Gig economy worker
Credit: Paolo Feser for Unsplash

The relationship between digital technology and society should benefit everyone, and be accessible to all.

What about equality?

This question is central to our research at the Minderoo Centre for Technology and Democracy, as we examine the future of work. 

We believe that the relationship between digital technology and society should benefit everyone, and be accessible to all.

Therefore, we are focusing the conversation on the future of work to consider the meaning work brings to people’s lives, and the significance for democracy when it is taken away.

We are examining access and care, in relation to the rise of the gig economy with its attendant insecurities, work patterns and ‘management by algorithm’. 
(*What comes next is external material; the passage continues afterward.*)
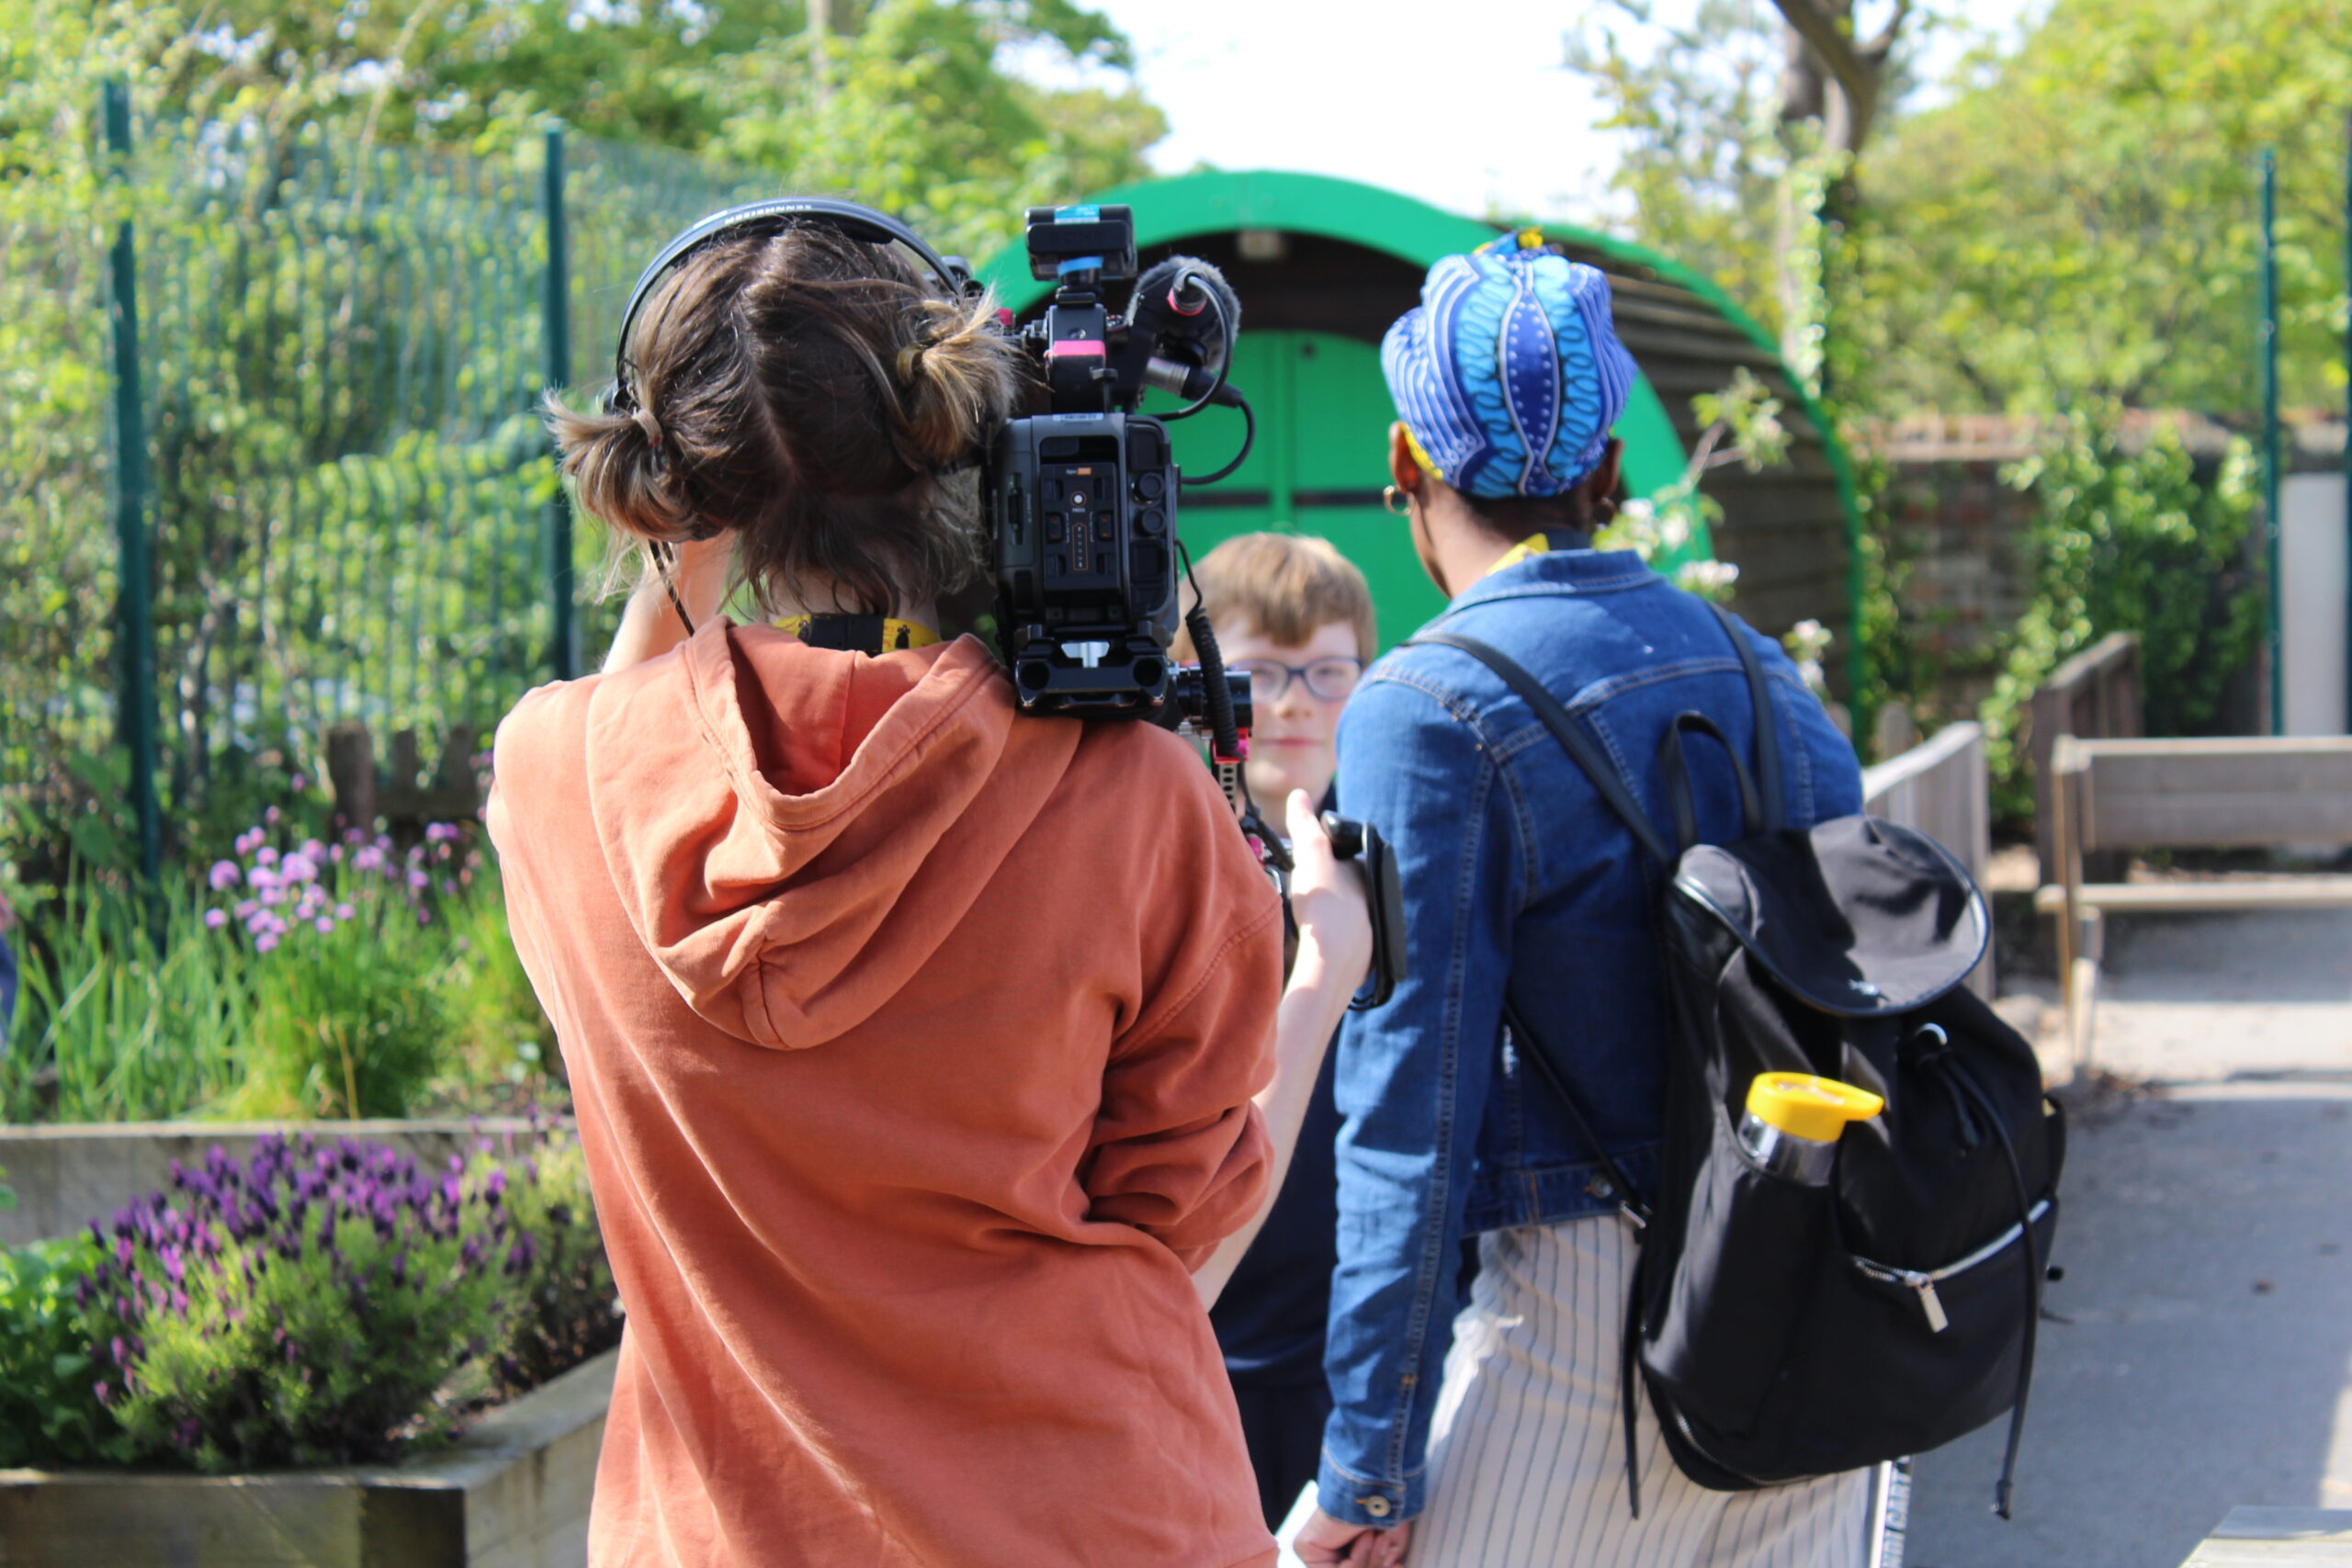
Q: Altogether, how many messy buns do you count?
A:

We are also exploring the democratic implications of technologies which eliminate rather than create jobs.

Our approach to the future of work at the Minderoo Centre for Technology and Democracy is interwoven with many related critical perspectives. 

Leading the work initiative, Research Associate Louise Hickman will draw upon her experience using an analytic lens of feminist labour to generate questions central to the futurity of work from the vantage point of access and care. 

Some of these questions include: 

-How can we imagine the role of work differently? 

-What is the long-term impact of the gig economy on work outside and inside the home? 

-What is the familial cost of on-demand labour? 

-What is the physical cost of burnout on the job? 

Louise will draw on research relating to access work, and open questions around care work, to find new scales of engagement from within HCI research in the UK and beyond. 

Working with these new scales – to explore new perspectives and collaborations – the Centre will introduce a new lab space early next year tasked with focusing on the theme of this year’s discussion: “Work Elsewhere”.